When you talk to your child about expectations in the home, it’s important that you use the word “we” rather than “you”. For example, instead of saying “you didn’t put your dishes in the sink after eating,” encourage your child to pick up and say that “we put our dishes in the sink after eating.” Using we instead of you reassures your child that they have to follow the same expectations as the rest of the family unit. Additionally, it doesn’t put blame on them- just encourages them to take responsibility for cleaning up their dishes in the future. 

Don’t Over-React to Honesty

A big part of taking responsibility is being honest about a person’s actions. It’s important that when your child is truthful, they are encouraged to continue being honest in the future. Instead of getting upset, be calm and composed. Be sure to maintain an open channel of communication and encourage your child to come forward when they have done something wrong. 
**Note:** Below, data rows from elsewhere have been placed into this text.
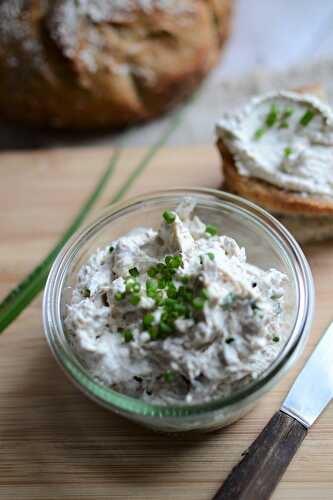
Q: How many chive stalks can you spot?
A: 2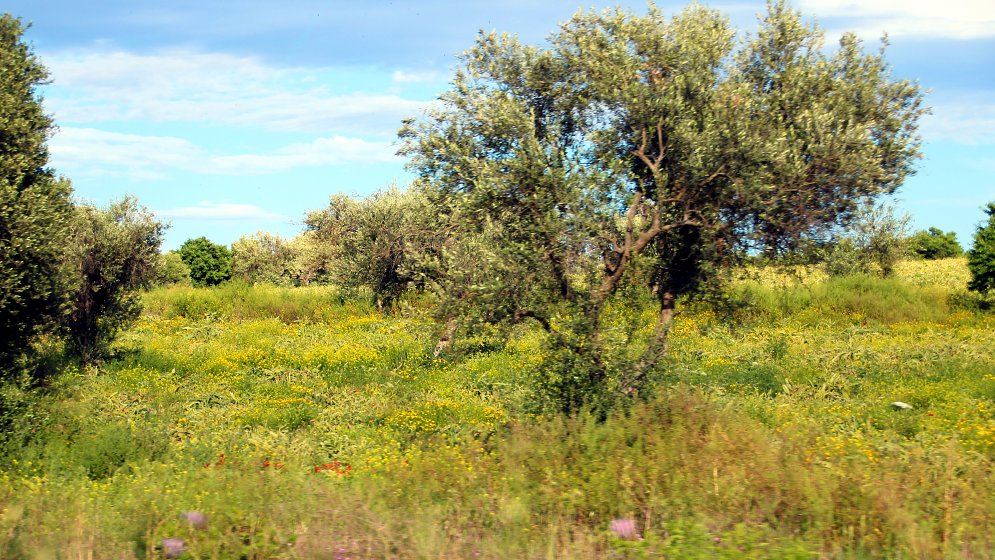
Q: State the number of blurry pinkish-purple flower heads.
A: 3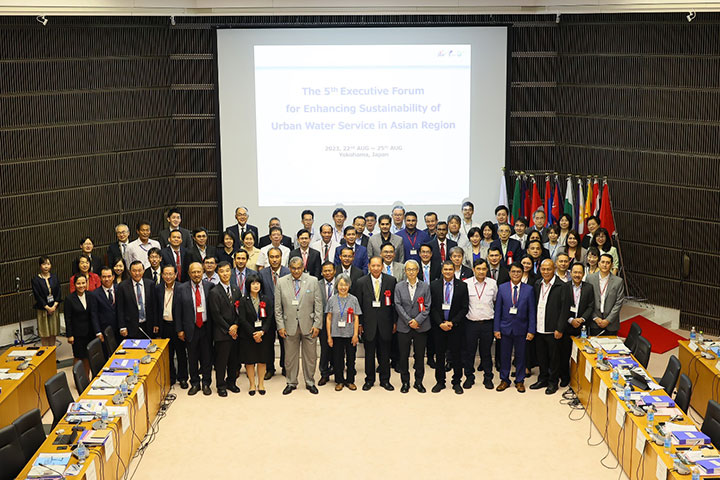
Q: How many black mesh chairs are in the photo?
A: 11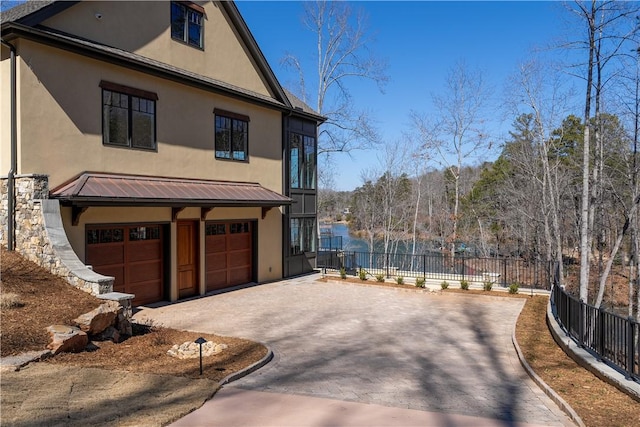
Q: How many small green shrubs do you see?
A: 9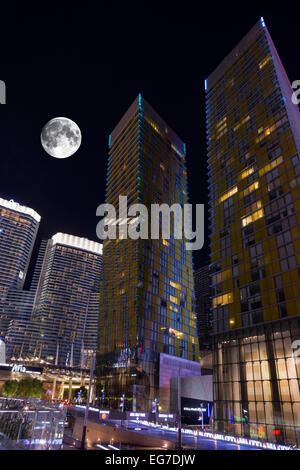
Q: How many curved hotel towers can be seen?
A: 2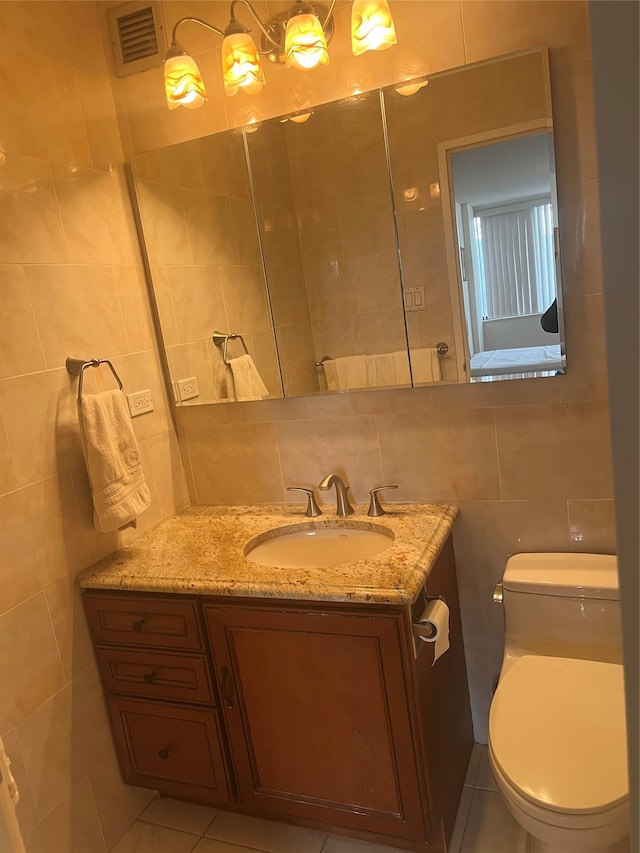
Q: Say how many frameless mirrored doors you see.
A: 3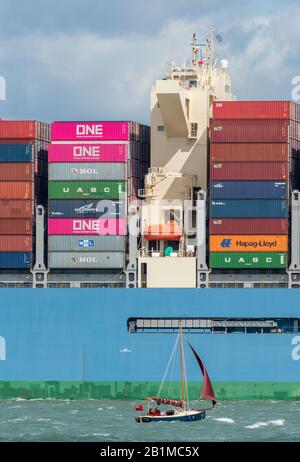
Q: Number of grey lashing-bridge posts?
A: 4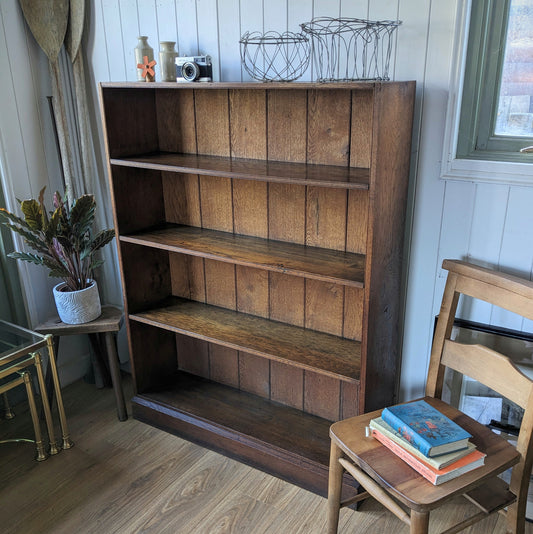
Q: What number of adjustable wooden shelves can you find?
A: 3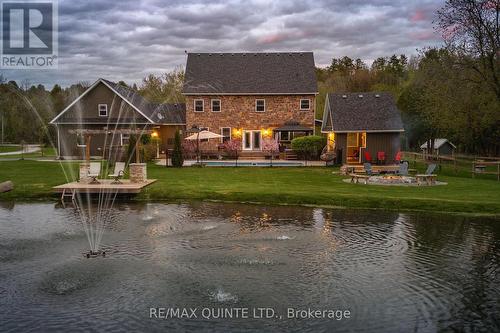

When your child does talk to you, remind him or her that everyone makes mistakes. It is more important to focus on being honest and trying to do better the next time the situation arises. After reminding your child of this, talk about what they could do differently next time. You could also discuss any consequences if you think they are necessary. 

Model Taking Responsibility

Children learn a lot from everything that happens around them. It’s important for parents, older siblings, relatives, and other caregivers to show their children how to take responsibility, too. 

For example, imagine that you burnt the toast in the morning. Instead of blaming it on the toaster or the oven, it’d be better to say, “Oops, I burnt the toast! That’s okay, though. Accidents happen and we can make some more to fix it.” It’s important that your children see adults are humans capable of making mistakes, too.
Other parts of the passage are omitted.